MACF1 influences EB1 localization on MT bundle and FA (focal adhesion). EB1 distribution on MT bundle (A) and FA complex (B) in MC3T3-E1 cell are visualized by immunofluorescence staining. The white arrows indicate the distribution of EB1 on FA complex. Quantification analysis of the distribution of EB1 on MT bundle (C) and FA complex (D) in MC3T3-E1 cells. (E) Quantification analysis of FA size in MC3T3-E1 cell (n=50, mean±s.d.). Representative pictures are shown. Scale bars: 50 μm. *P<0.05, **P<0.01, ***P<0.001.
EB1 distribution on FA was also detected. The results showed that less EB1 localized on FA complex and colocalized with vinculin in P-ACF7 cells, compared to P-C1 cells. In addition, in sh-MACF1 cells, more EB1 localized on FA and colocalized with vinculin, compared to sh-NC cells (Fig. 4C). Quantitative analysis of EB1 distribution on FA complex revealed that MACF1 overexpression decreased distribution of EB1 on FA complex by 12.5% compared to control cells, and MACF1 knockdown increased by 40%, compared to control cells (Fig. 4D).
Moreover, we found FA shape and size were changed by different MACF1 expression levels. In P-ACF7 cells, FA shape was punctiform and irregular compared to P-C1 cells, while in sh-MACF1 cells, FA was wide, long and triangular compared to the slender shape in sh-NC cells.
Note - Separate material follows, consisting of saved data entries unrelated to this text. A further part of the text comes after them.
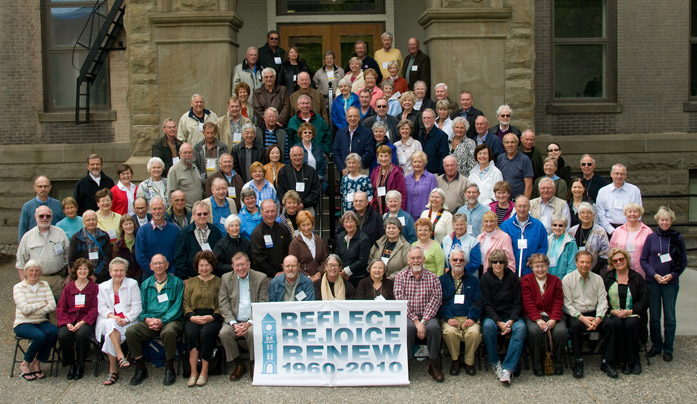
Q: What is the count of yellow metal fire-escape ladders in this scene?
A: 0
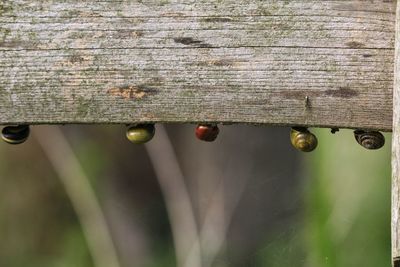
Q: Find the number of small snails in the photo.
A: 5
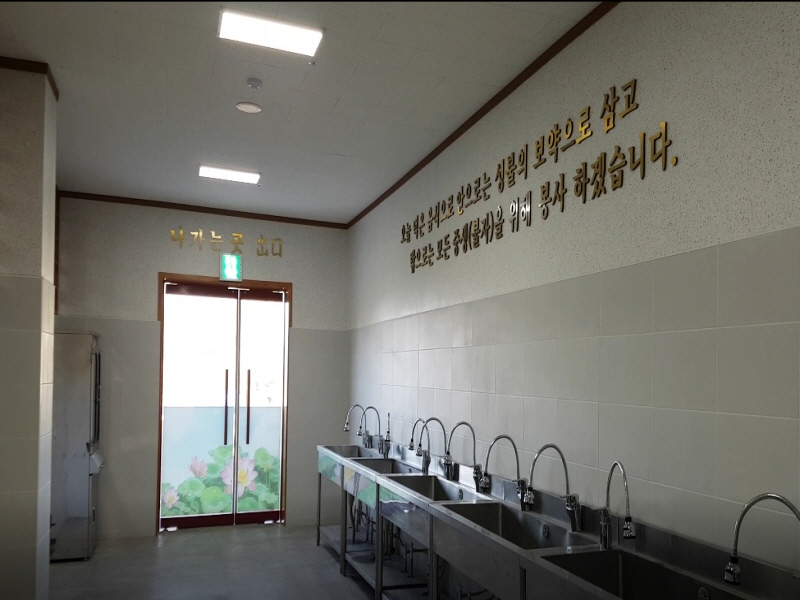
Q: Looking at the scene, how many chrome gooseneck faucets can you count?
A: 10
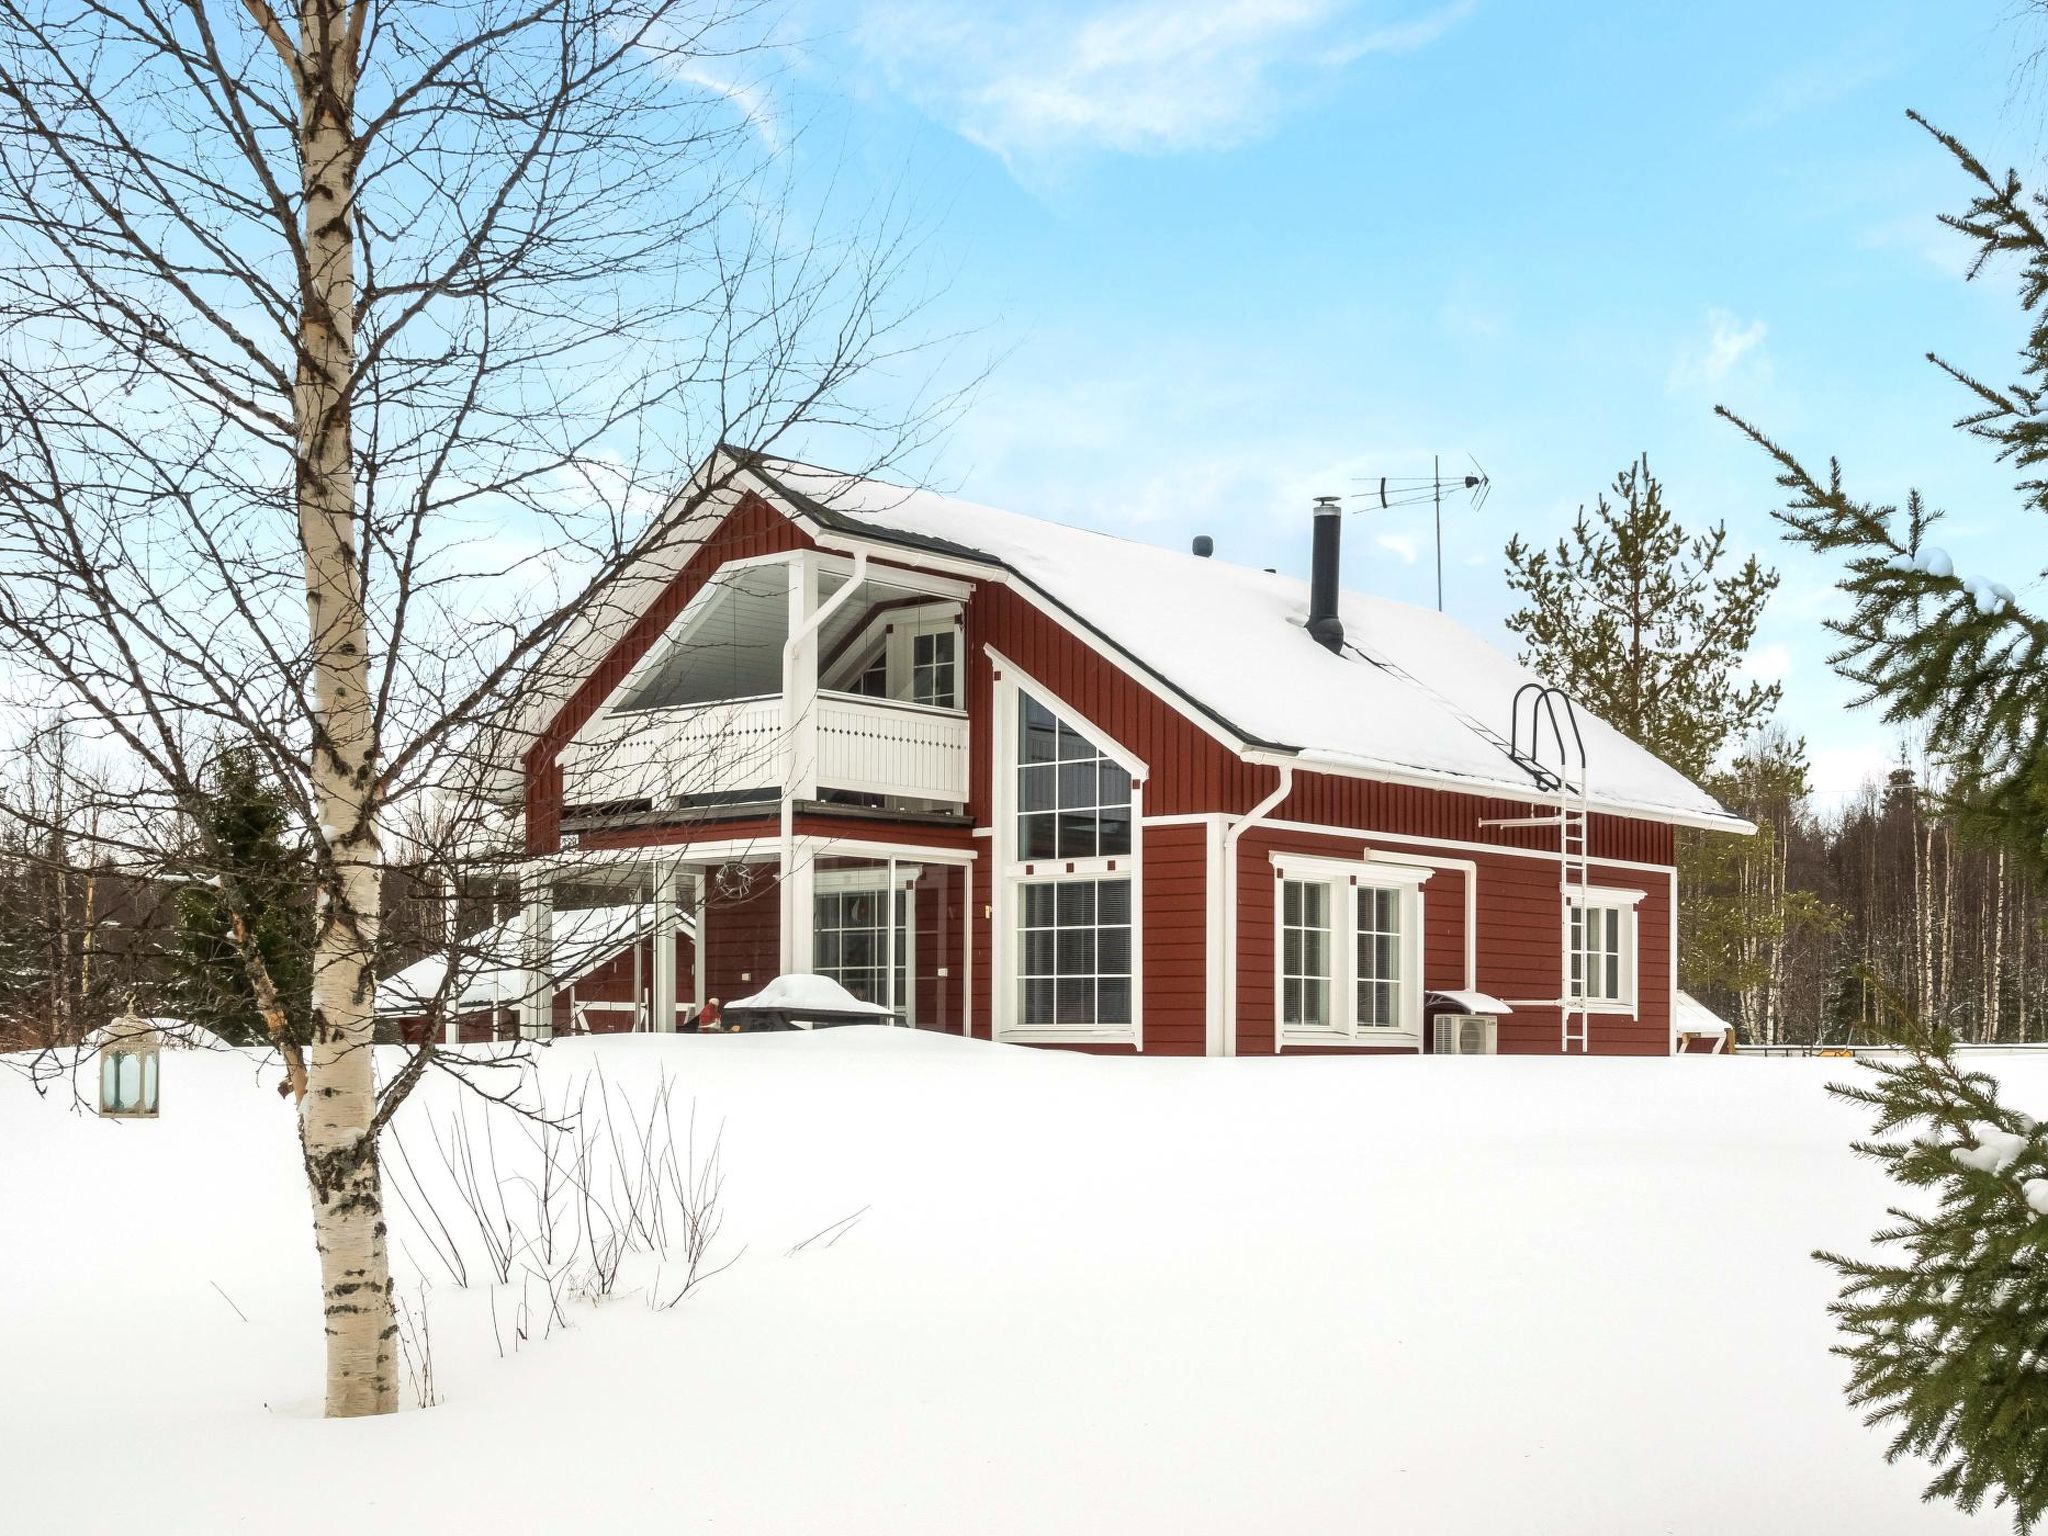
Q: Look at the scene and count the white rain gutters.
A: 2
Quantitative analysis of FA size showed that average FA size was smaller in P-ACF7 cells (4.443±0.2869 μm), compared to P-C1 cells (5.480±0.1960 μm, P<0.05). While the average size of FA was significantly larger in sh-MACF1 cells (7.192±0.3799 μm), compared to sh-NC cells (4.713±0.2731 μm, P<0.001) (Fig. 4E). EB1 distribution pattern and FA size were significantly changed in MC3T3-E1 cells with different MACF1 levels, which implied that MACF1 might regulate FA turnover during cell migration. Conclusively, these results revealed that MACF1 enhanced EB1 movement along the MT bundle and FA turnover in preosteoblasts.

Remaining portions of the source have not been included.